→ What is needed:
Output all of the records word for word and drop the images.

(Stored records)
━━━━━━━━━━━━━━━━━━━━━━━━━━━━━━
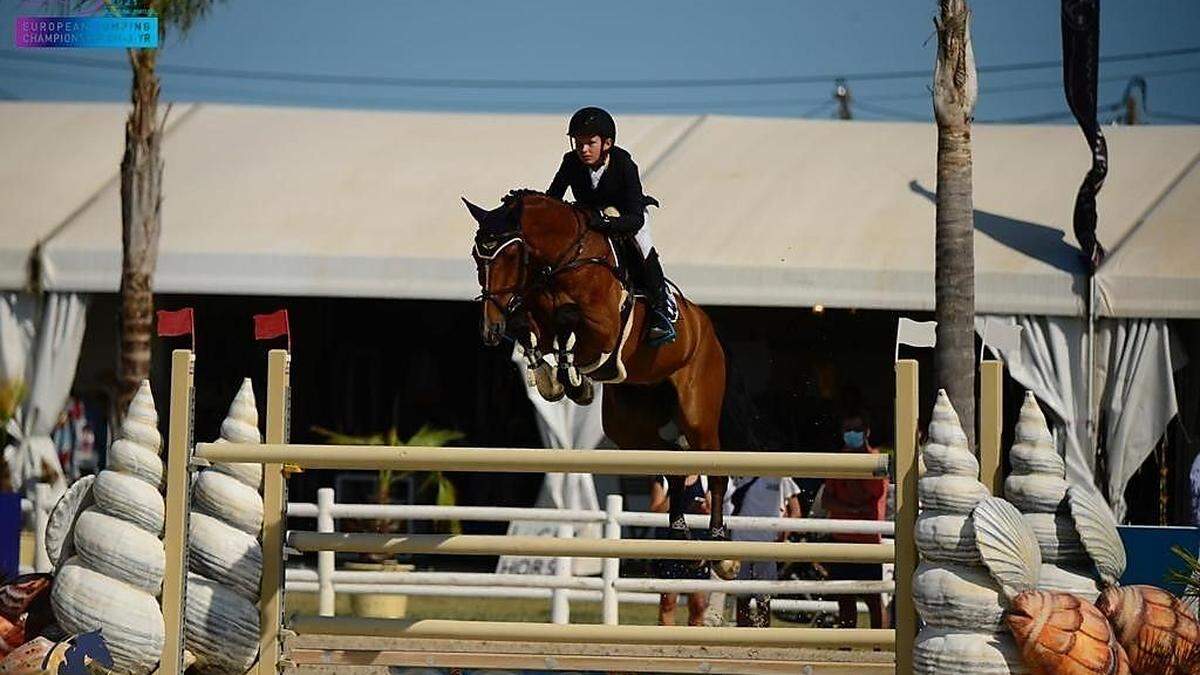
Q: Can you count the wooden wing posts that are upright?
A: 4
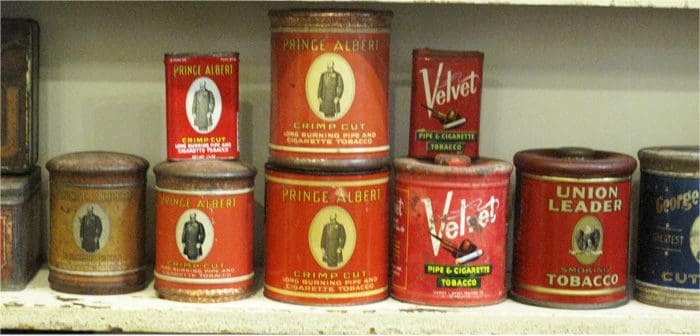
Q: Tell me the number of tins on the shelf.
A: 11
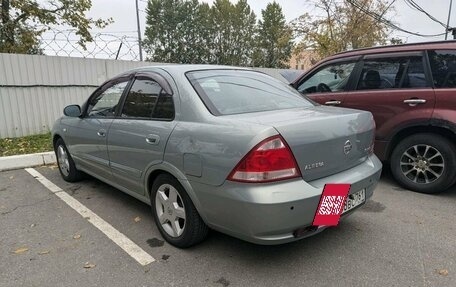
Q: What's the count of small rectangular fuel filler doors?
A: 1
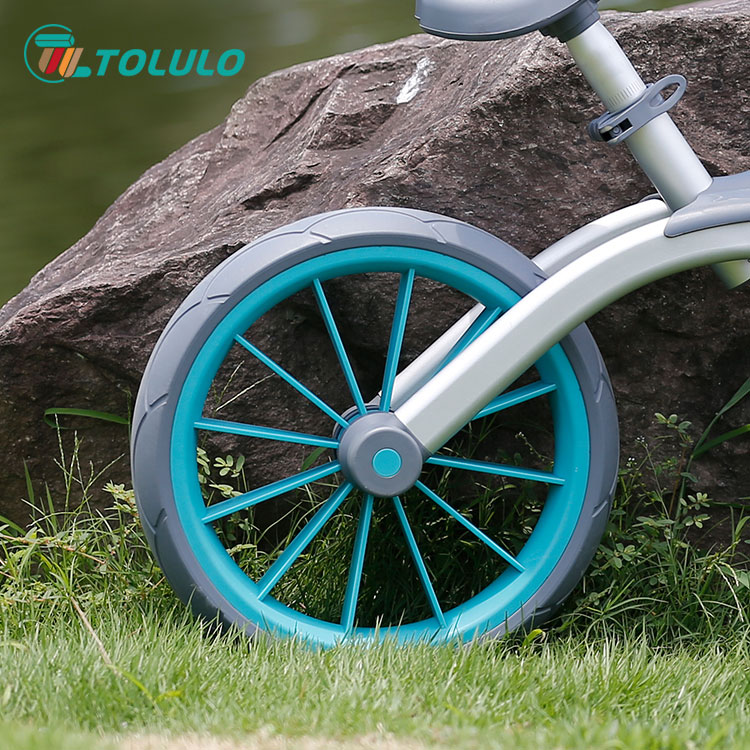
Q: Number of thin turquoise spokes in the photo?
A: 12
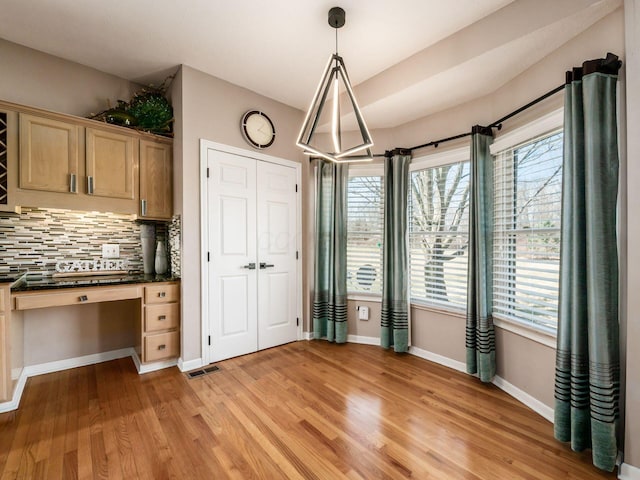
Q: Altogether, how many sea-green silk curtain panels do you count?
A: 4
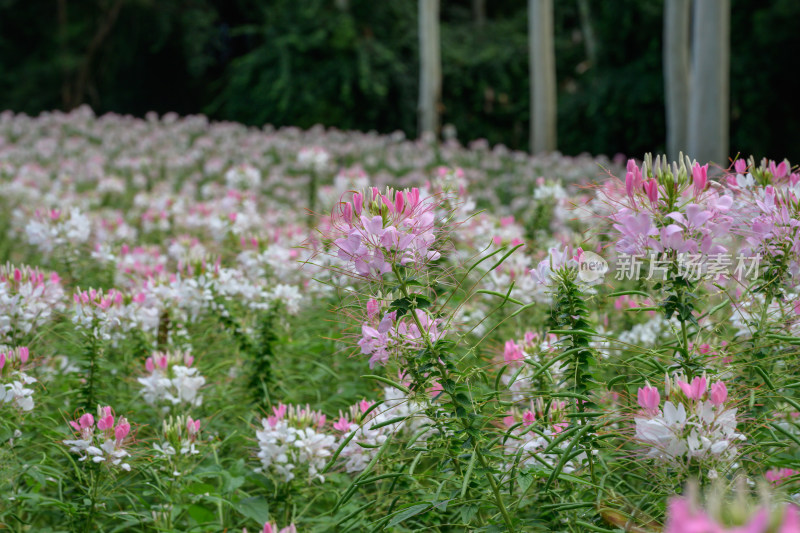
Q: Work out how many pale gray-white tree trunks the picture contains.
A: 4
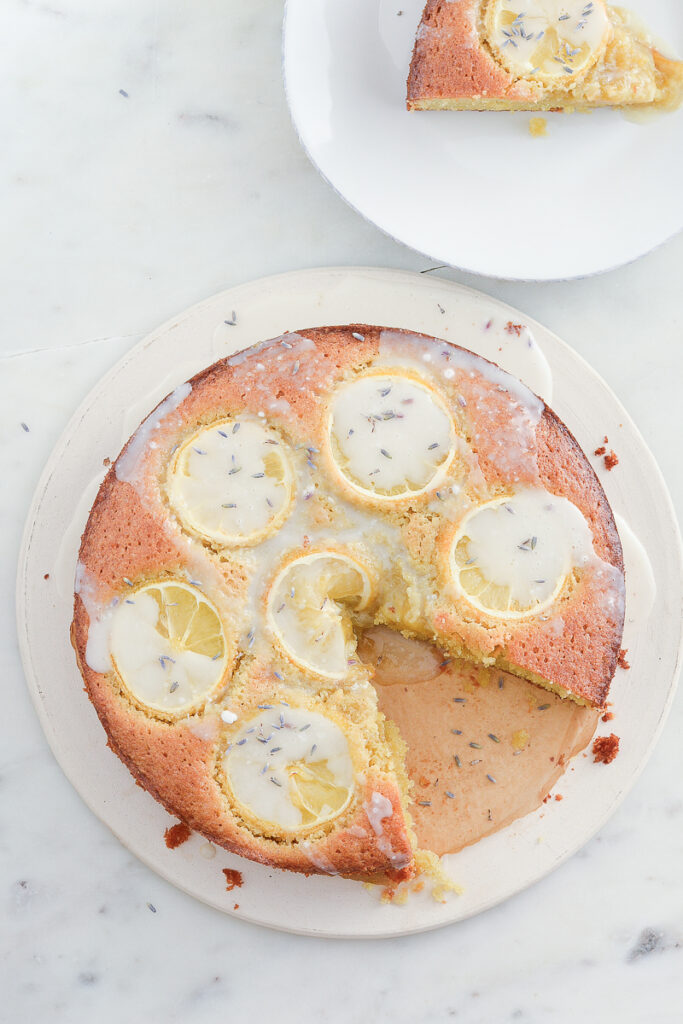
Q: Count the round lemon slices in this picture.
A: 7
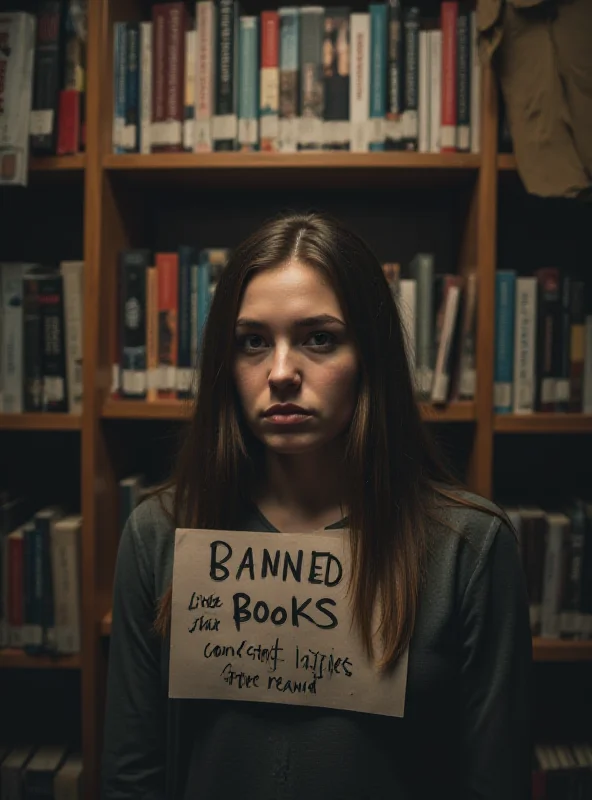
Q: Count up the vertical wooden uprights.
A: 2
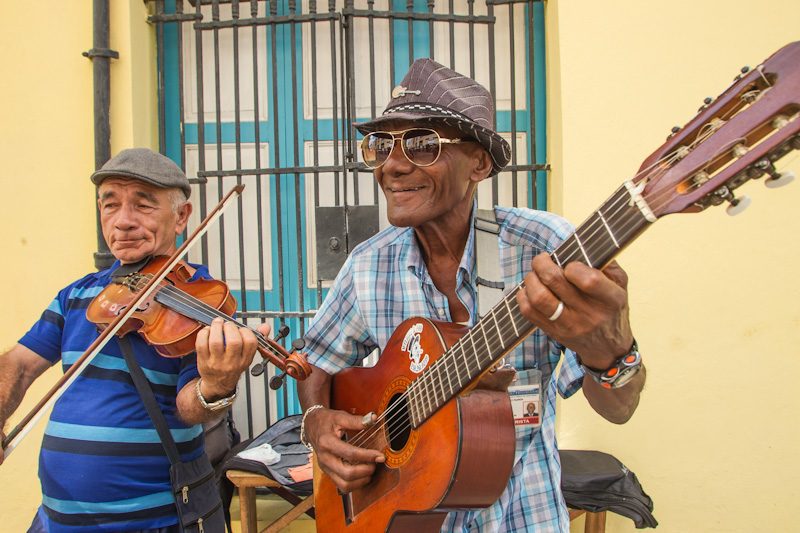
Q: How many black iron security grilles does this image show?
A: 1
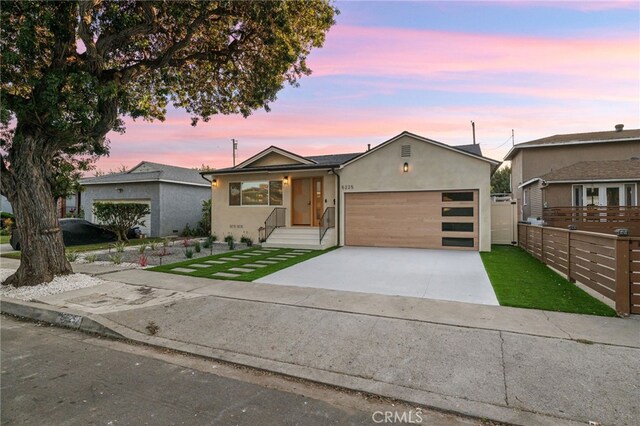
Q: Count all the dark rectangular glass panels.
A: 4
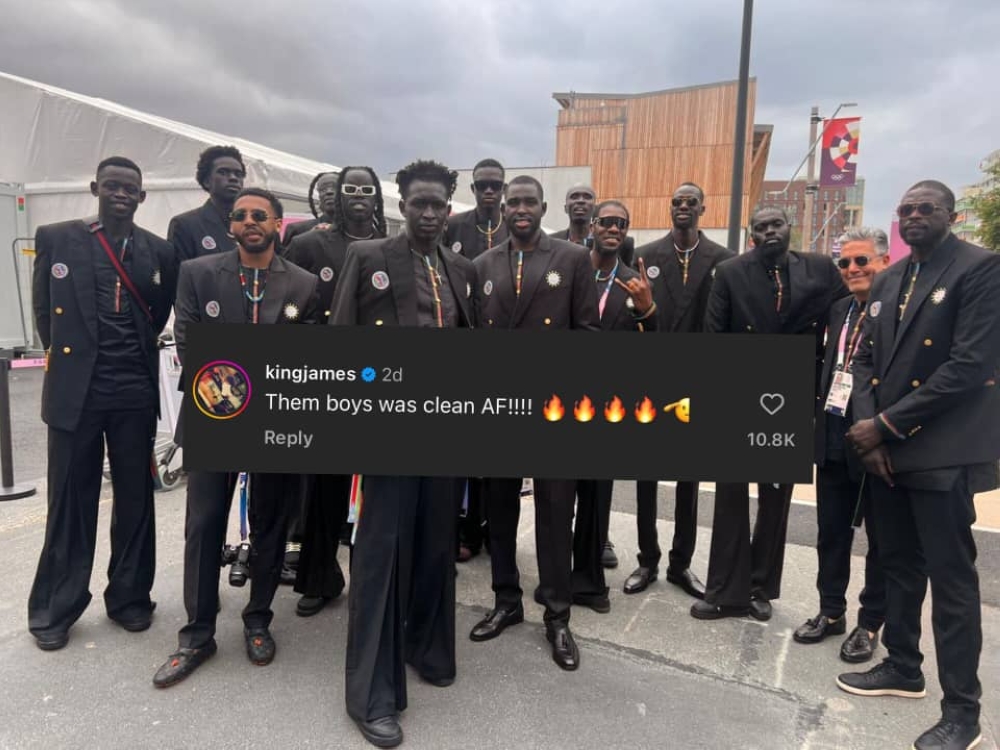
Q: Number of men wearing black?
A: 14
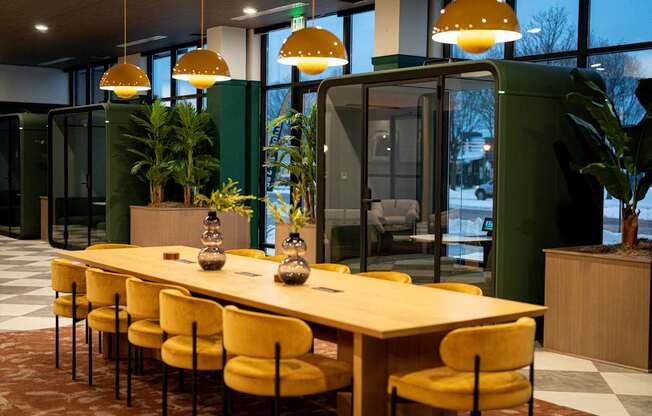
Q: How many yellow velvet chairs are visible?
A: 12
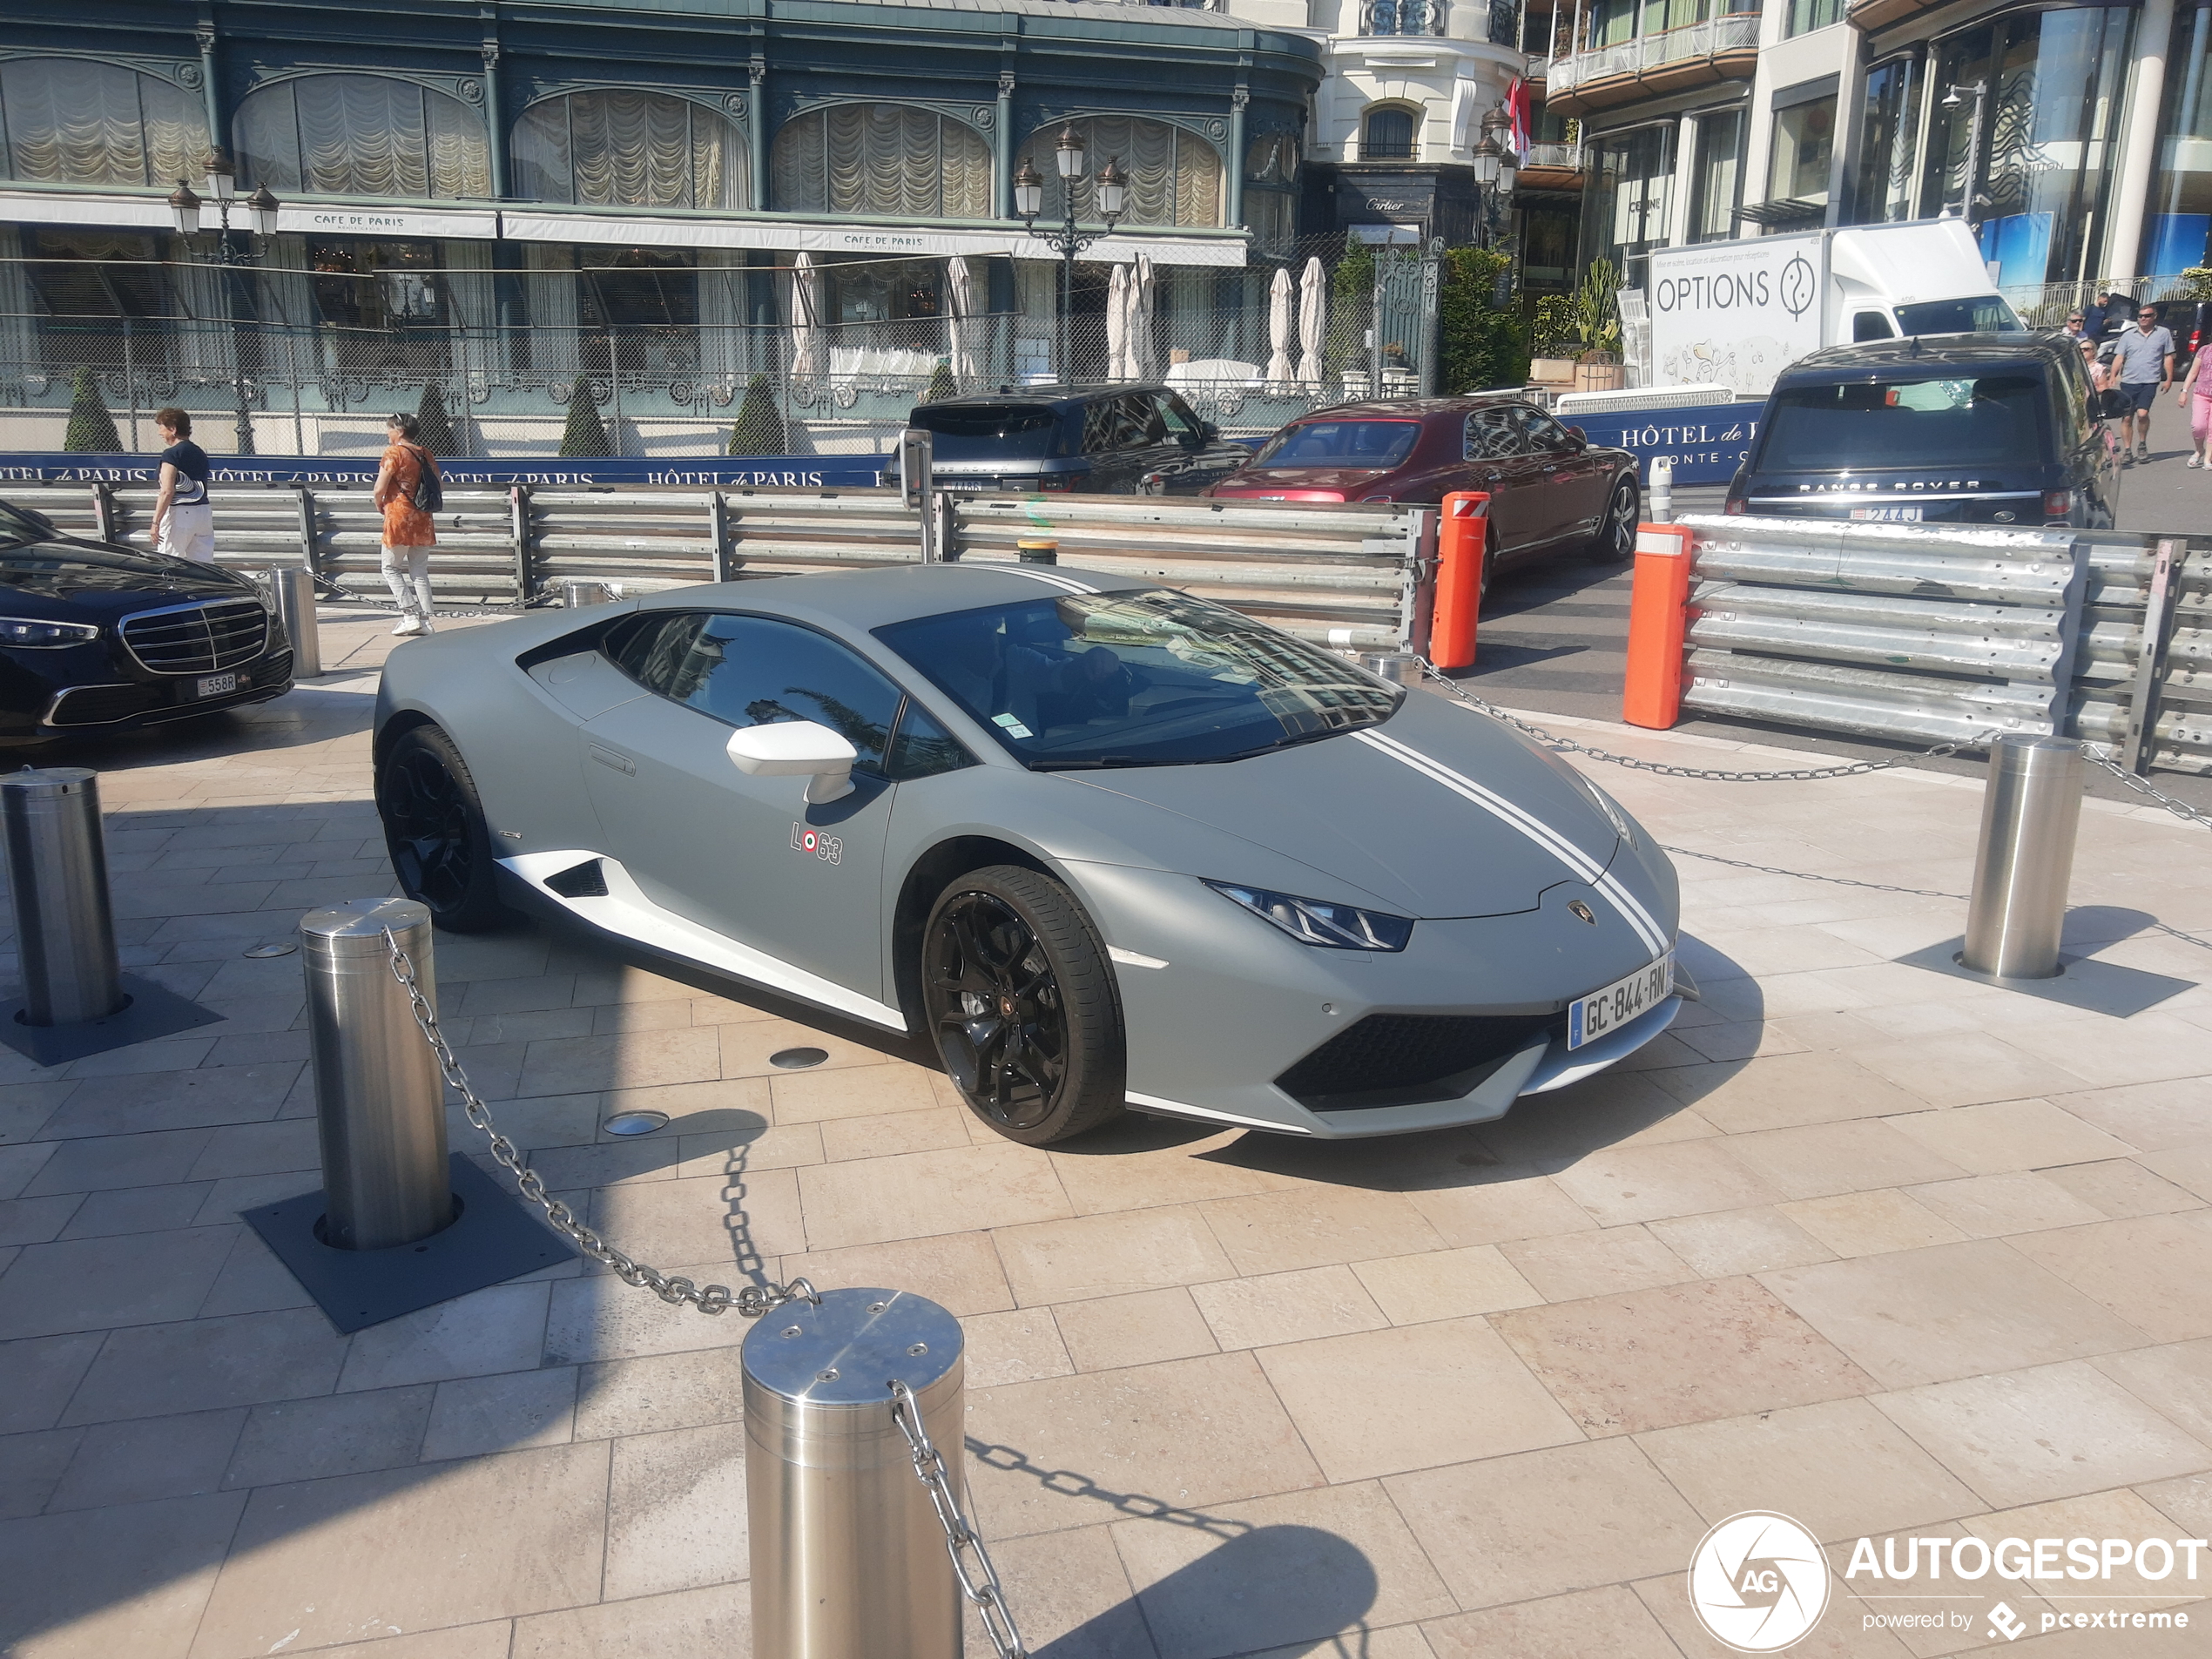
━━━━━━━━━━━━━━━━━━━━━━━━━━━━━━
→ The answer:
Q: Can you count the wooden wing posts that are upright?
A: 4
Q: Tell me the number of tins on the shelf.
A: 11
Q: What's the count of small rectangular fuel filler doors?
A: 1
Q: Number of thin turquoise spokes in the photo?
A: 12
Q: Altogether, how many sea-green silk curtain panels do you count?
A: 4
Q: Work out how many pale gray-white tree trunks the picture contains.
A: 4
Q: Count the round lemon slices in this picture.
A: 7
Q: Count up the vertical wooden uprights.
A: 2
Q: How many black iron security grilles does this image show?
A: 1
Q: Count all the dark rectangular glass panels.
A: 4
Q: Number of men wearing black?
A: 14
Q: How many yellow velvet chairs are visible?
A: 12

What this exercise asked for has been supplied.